Results show that applied social science studies are conducted either without a sampling frame or with a sampling frame that does not adequately represent the population of Twitter users. Sampling strategies are to a great extent conditioned by this fact. Twitter users are selected either resorting to non-random methods—mostly convenience or snowball sampling—or by searching the tweets they posted containing specific keywords or hashtags. Regarding data collection designs, most of the studies relied on a single mode of data collection—namely, via an API system—applied to a unique sample of Twitter users. A non-ignorable number of studies combined self-reported data, namely surveys, with data gathered via an API system collected for the same sample of Twitter users. Surveys, the most widely used method of data collection in social science research, appears in 50% of the studies either exclusively as the single mode of data collection or in combination with data gathering via API systems. This is a significant sign that many research questions cannot be fully answered exclusively through social media data and require mixed-mode approaches to obtain a deep understanding of the phenomenon.

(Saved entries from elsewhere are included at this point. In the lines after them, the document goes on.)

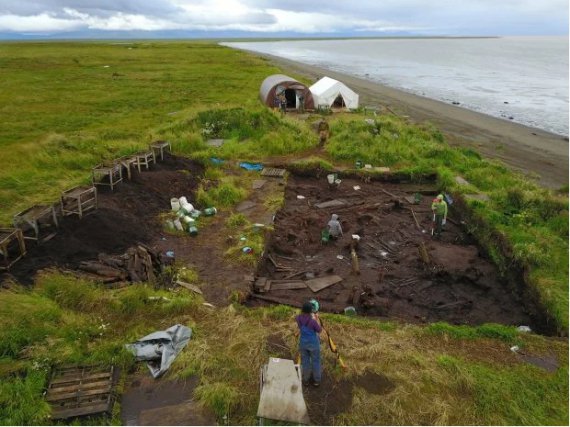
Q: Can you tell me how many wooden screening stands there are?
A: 7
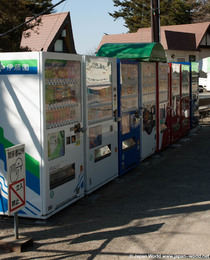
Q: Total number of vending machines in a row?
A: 8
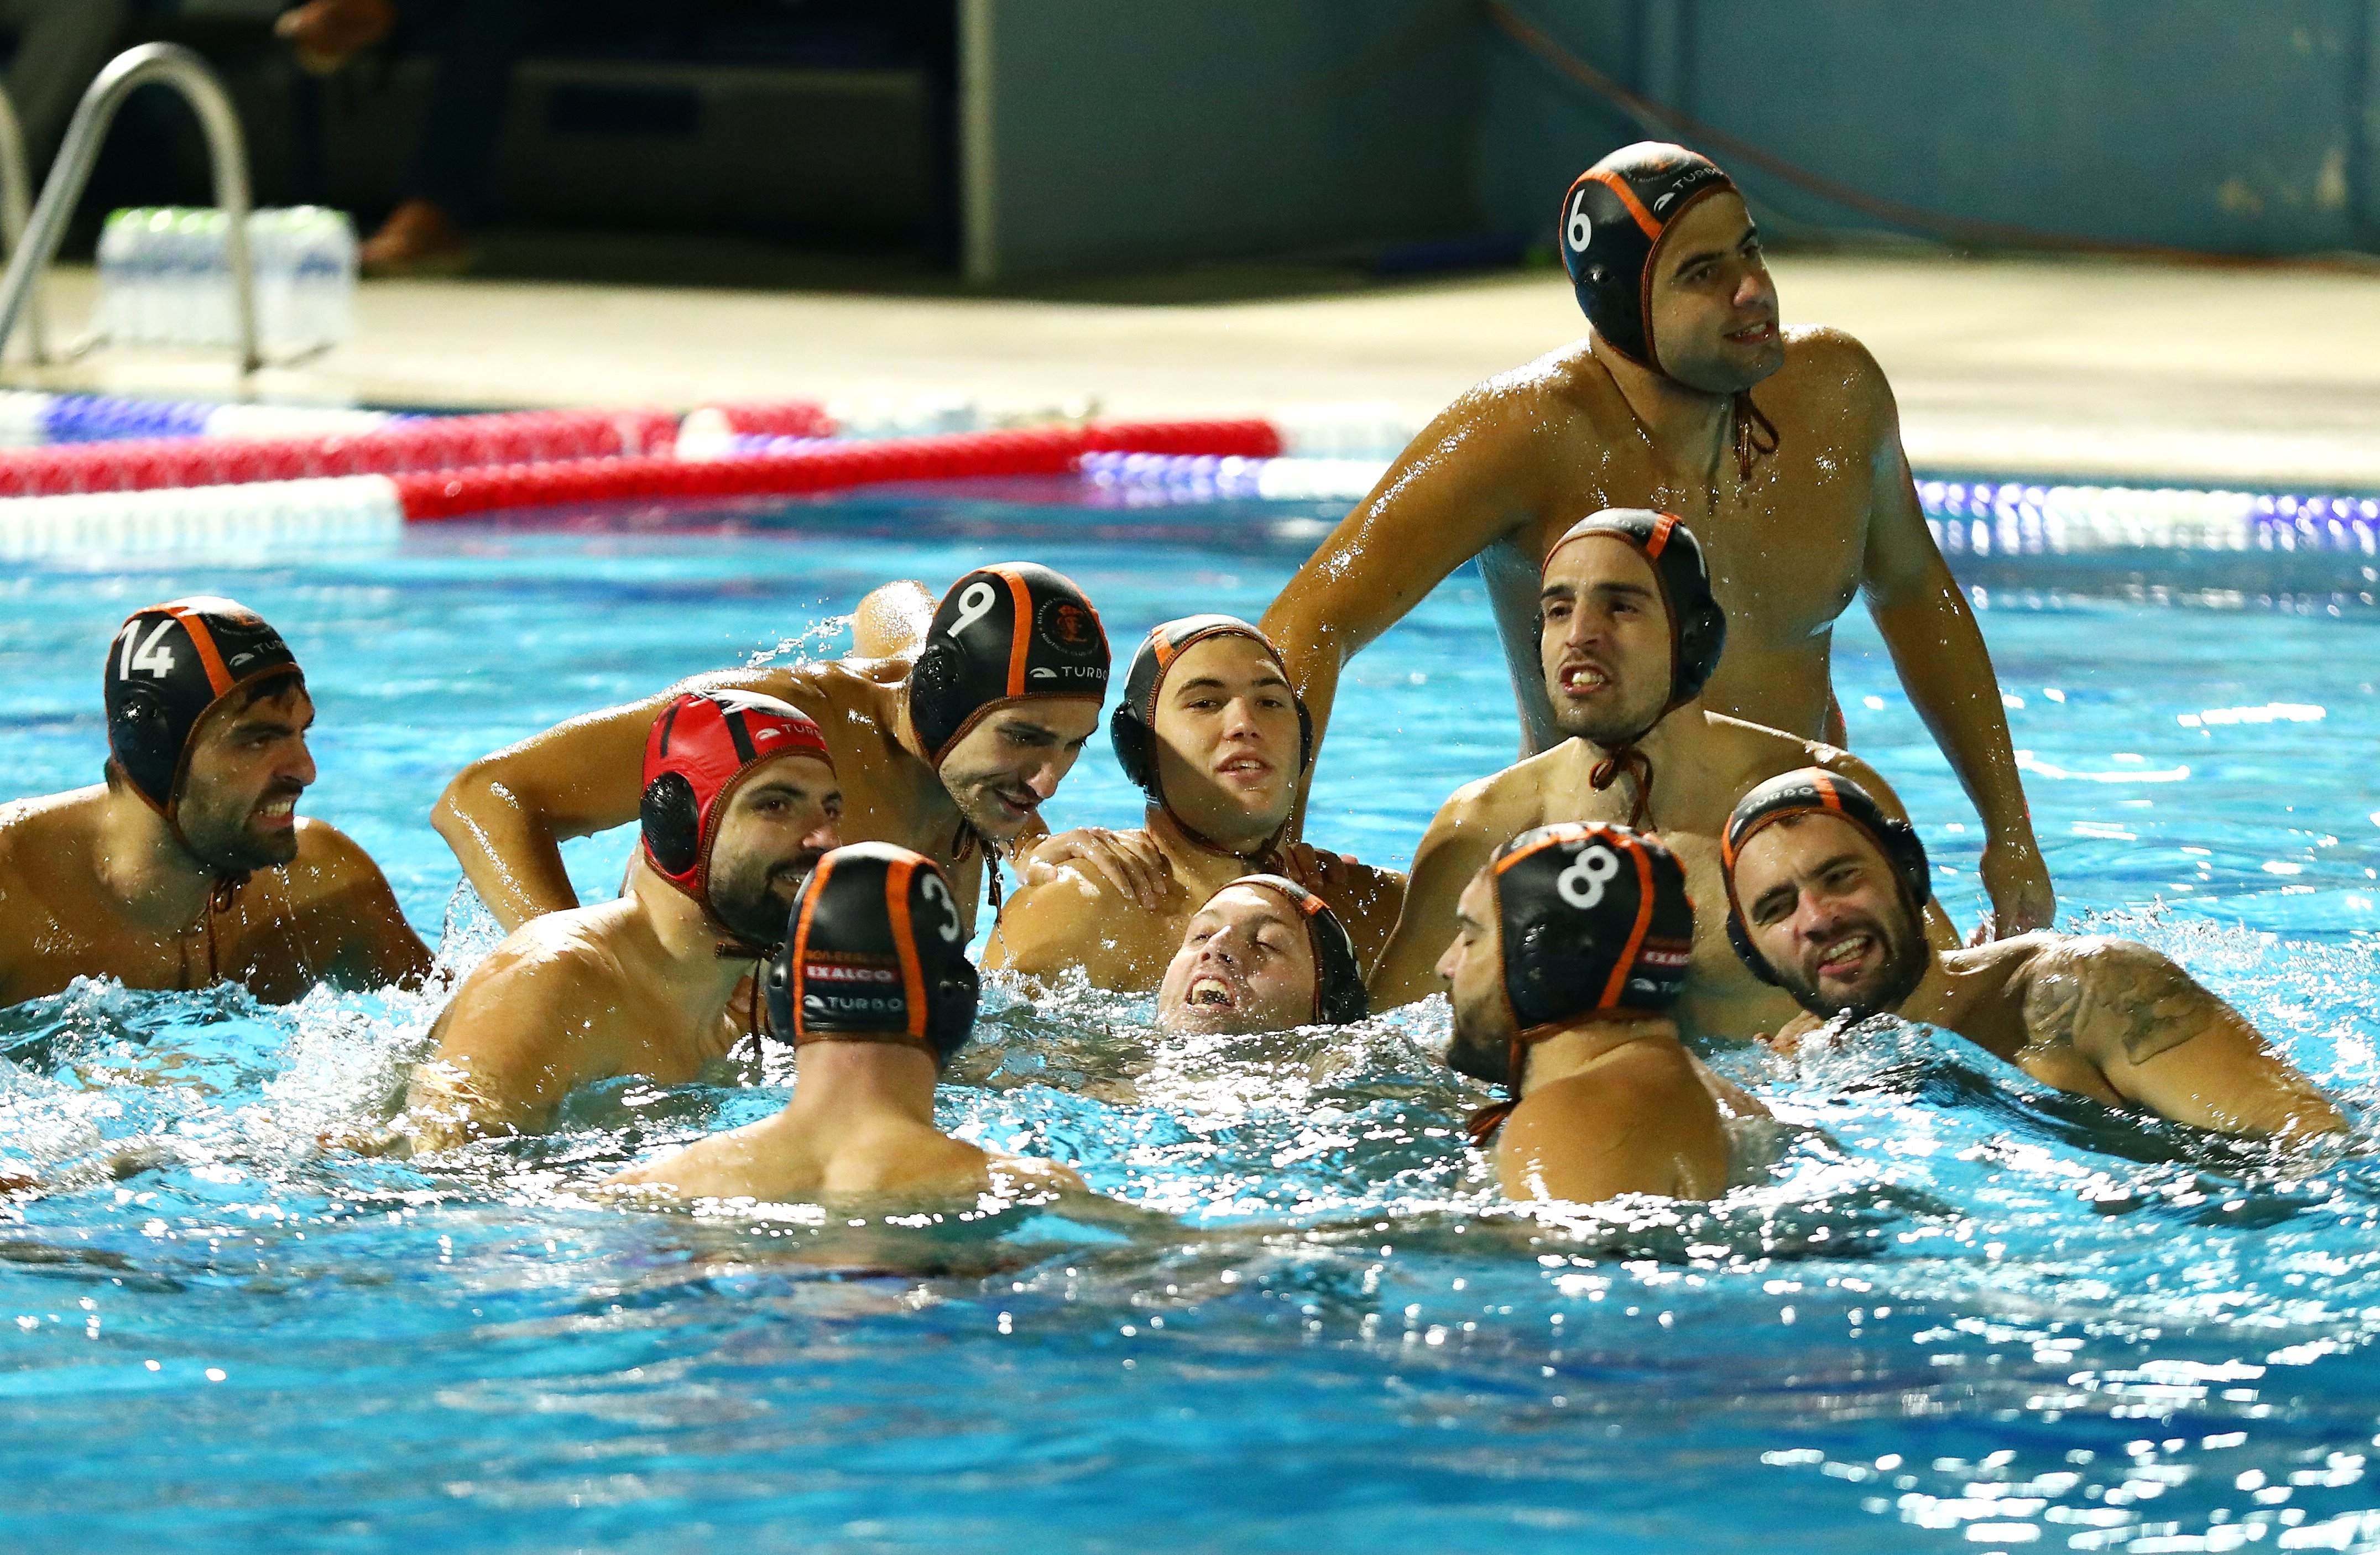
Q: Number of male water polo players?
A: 10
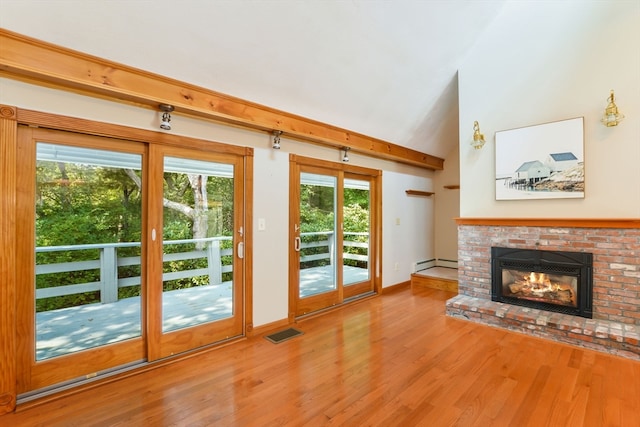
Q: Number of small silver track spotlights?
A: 3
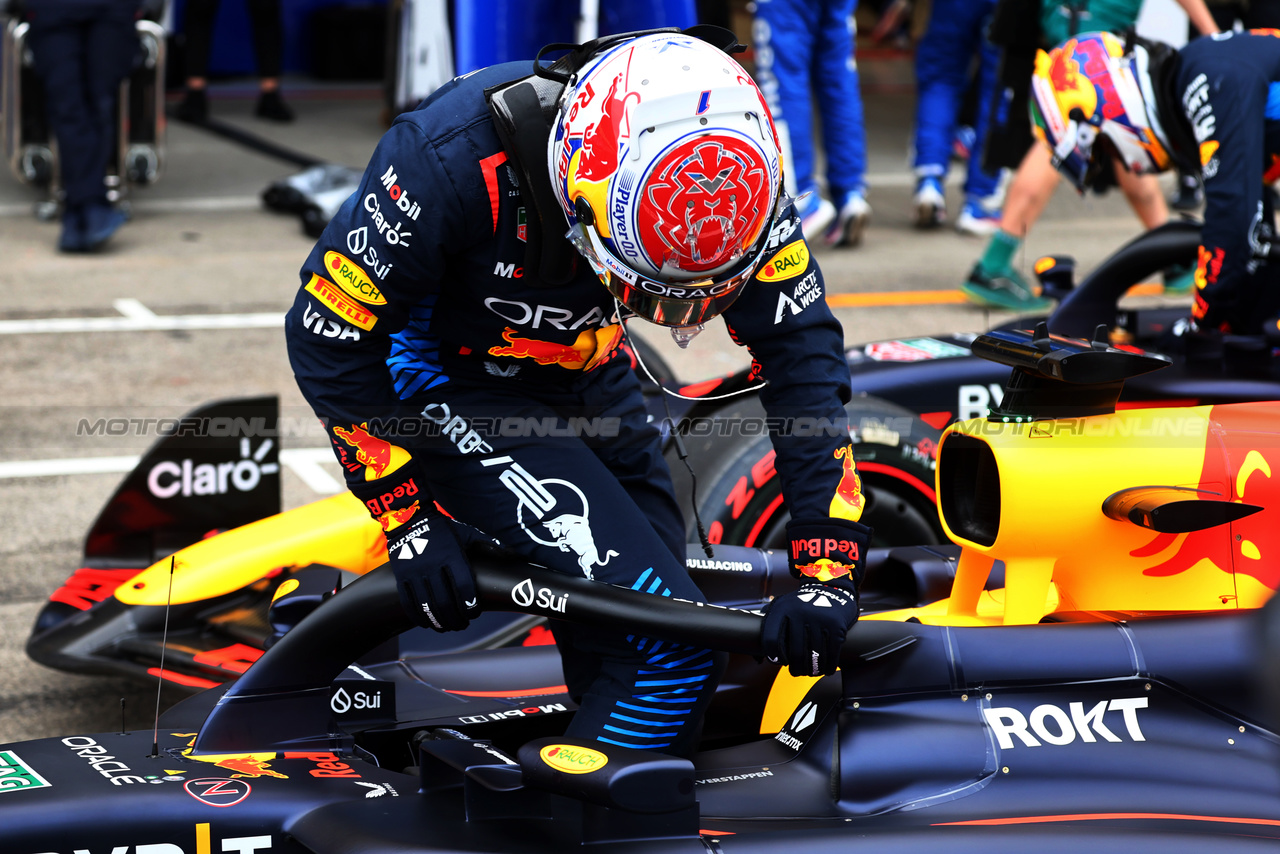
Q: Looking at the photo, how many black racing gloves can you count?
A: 2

As in any other literature review, this work is limited by the search terms used and the databases searched (Pickering and Byrne 2014). To try to minimize this limitation, similar and commonly interchanged terms were included as well as a search on databases focused on social sciences and related fields. However, there may still be some relevant works that were not captured by the search criteria. Despite this fact, the collected evidence suggests that sampling considerations should become central components of a project’s research design, and the strengths and limitations of different sampling plans should be explicitly included in the discussion of results. Based on the review undertaken, it is evident that we are still far from that scenario since less than half the studies discussed the limitations and the impact on research validity caused by using Twitter.

The research conducted on Twitter is vast and has been applied to a variety of domains, including social sciences. However, the use of this platform raises new quality issues that must be properly addressed because only when the limitations and challenges inherent to a data source are acknowledged, can a phenomenon be understood and the research findings validly interpreted (Callegaro and Yang 2018).